Not a problem for garden-tenders with productive backyards and back fields, or people who live near farmer’s markets and produce stands.  Not a problem for the Obama family, whose 2011 Kitchen Garden is teeming with seasonal produce. Challenging for people in “food deserts” and everyone whose diet is heavy on frozen and processed foods.

This fascinating kitchen garden map hints at the reasons why our national food supply favors frozen pizza over fresh vegetables. It compares two versions of the 2011 White House kitchen garden: the actual garden, and how it would look if it were planted according to how much U.S. taxpayers spend to subsidize crops! (To enlarge the map, hold your control key and hit the plus sign.)

The subsidized garden is devoted to commodities: corn, wheat, cotton, soybeans, and rice. A lot of them, like 70 percent of our wheat crop, end up as processed food. While 80 percent of the rice crop is eaten as just plain rice, about 20 percent goes into processed food or beer. Corn, the only vegetable on this list, ends up as animal feed (40 percent), ethanol (33 percent), or things like corn chips and high fructose corn syrup that nutritionists recommend we avoid. Soybeans become oil, livestock feed, or even cement. Way up in the corner you can see “fruits, vegetables, nuts, and other specialty crops” which receive one-half of one percent of subsidy dollars.
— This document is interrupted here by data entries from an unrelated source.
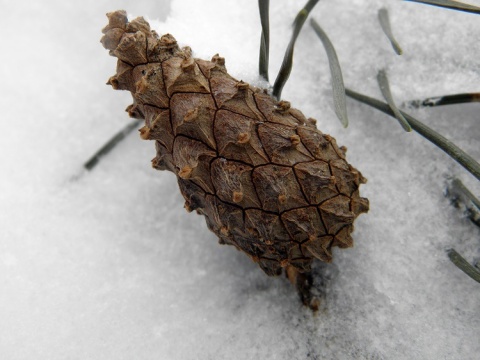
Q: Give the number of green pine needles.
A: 11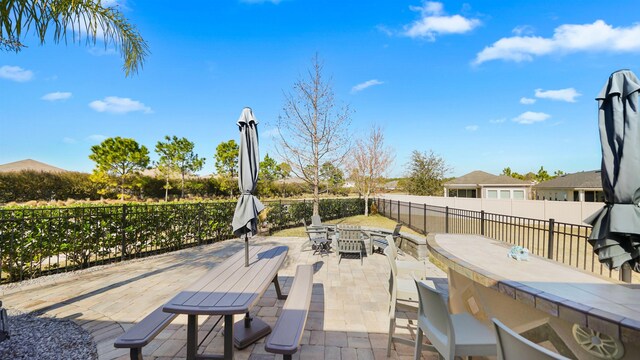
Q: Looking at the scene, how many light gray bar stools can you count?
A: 4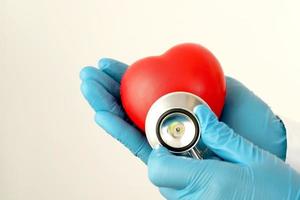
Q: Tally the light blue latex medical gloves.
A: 2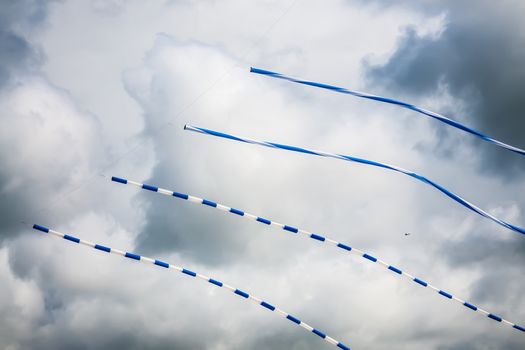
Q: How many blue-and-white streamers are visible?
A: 4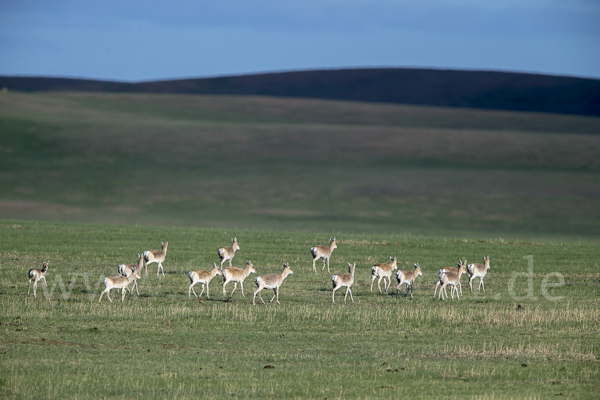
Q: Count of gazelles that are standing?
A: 15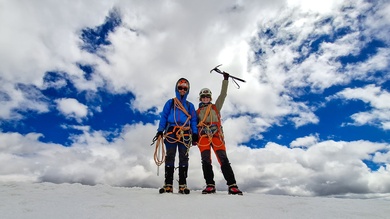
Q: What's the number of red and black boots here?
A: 2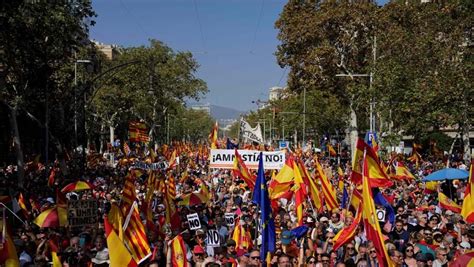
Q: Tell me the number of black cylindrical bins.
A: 0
This is not a polemic about crop subsidies but my next step in pondering the subject of local food cultures. After eating so well and so darn locally during my pilgrimage across northern Spain, I’m curious about the foundational ideas and policies of our own food culture. Lots of helpful stuff has been posted on this blog, like this review of the movie “King Corn”. Nancy Michaelis brought up the subject of our lack of crop diversity long ago.  On her visit to a food desert in Detroit, Julie Reishus ran into lots of products made with commodity crops and very few fresh fruits and vegetables.
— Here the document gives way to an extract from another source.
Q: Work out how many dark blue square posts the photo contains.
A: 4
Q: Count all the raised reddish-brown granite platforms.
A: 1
But we don’t seem to talk about the farm bill, food subsidies, or the values that are built into this system…and how our participation in this system impacts not just our own diet and health, but the world’s food supply.  Hmmm. I guess it’s time to finish my half-read copies of Kingsolver’s Animal, Vegetable, Miracle and Pollan’s The Omnivore’s Dilemma—and time to put a little more energy into understanding agricultural policy. Unsubsidized fruit and vegetable growers are my new neighbors, and now that our rainy spring has ended, their tractors are out in force, prepping for a new season and new crops. If I’m going to live in farm country, if I’m going to eat locally, I have a lot of learning to do.